Michael Bloomberg and President Trump. (Photo illustration: Yahoo News; photos: AP)
Michael Bloomberg and President Trump. (Photo-illustration: Yahoo News; photos: AP)

The second thing to know is that much of what the president says is shaped by projection — the tendency to project onto other people one’s own impulses and motivations, often as a defense against anxiety. Trump’s nicknames for opponents reflect this aspect of his personality: “Crooked Hillary,” “Lyin’ Ted” and so on.

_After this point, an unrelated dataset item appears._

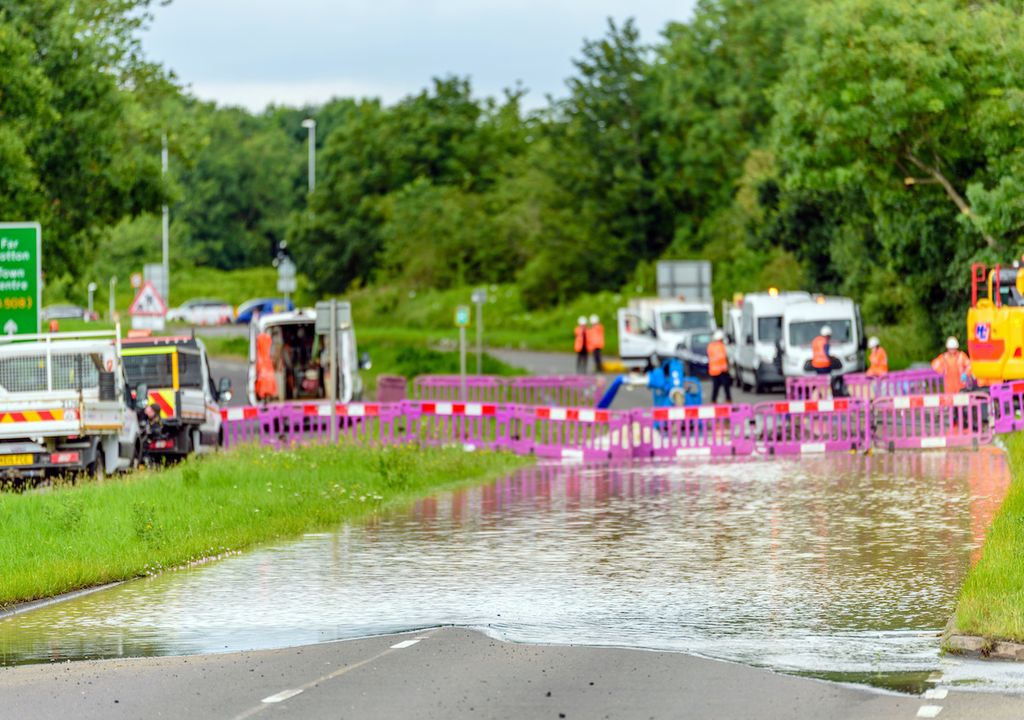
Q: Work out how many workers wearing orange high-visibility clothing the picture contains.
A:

We won’t speculate about the psychological dimensions of “Mini Mike,” Trump’s new epithet for Bloomberg, who is 5’7”. But when the president deviated Thursday morning from his daily barrage of tweets about “Shifty Schiff” and the “Do Nothing Democrats” to offer up some Twitter punditry about Bloomberg, his revealing choice of words made plain the deeper anxieties lurking below the surface.

Never mind the logical inconsistency of Trump’s analysis. (If Bloomberg’s bid really is “hopeless,” wouldn’t that be reason enough for his “foolhardy and unsuspecting Democrat rivals” to “remain silent,” regardless of what he says he will do with his money later?) The entire tweet is an exercise in wishful thinking. Trump insists that Bloomberg is tricking Democrats by pledging to spend on the party’s behalf and predicts that if he loses the nomination he will feel like such a “clown” that he will renege on his promise. But that’s how Trump would behave. The president is projecting his own personality onto Bloomberg because he doesn’t want the former New York City mayor, who is roughly 17 times as rich Trump, to “spend money helping whoever the Democrat nominee is” — and hurting Trump’s own reelection chances.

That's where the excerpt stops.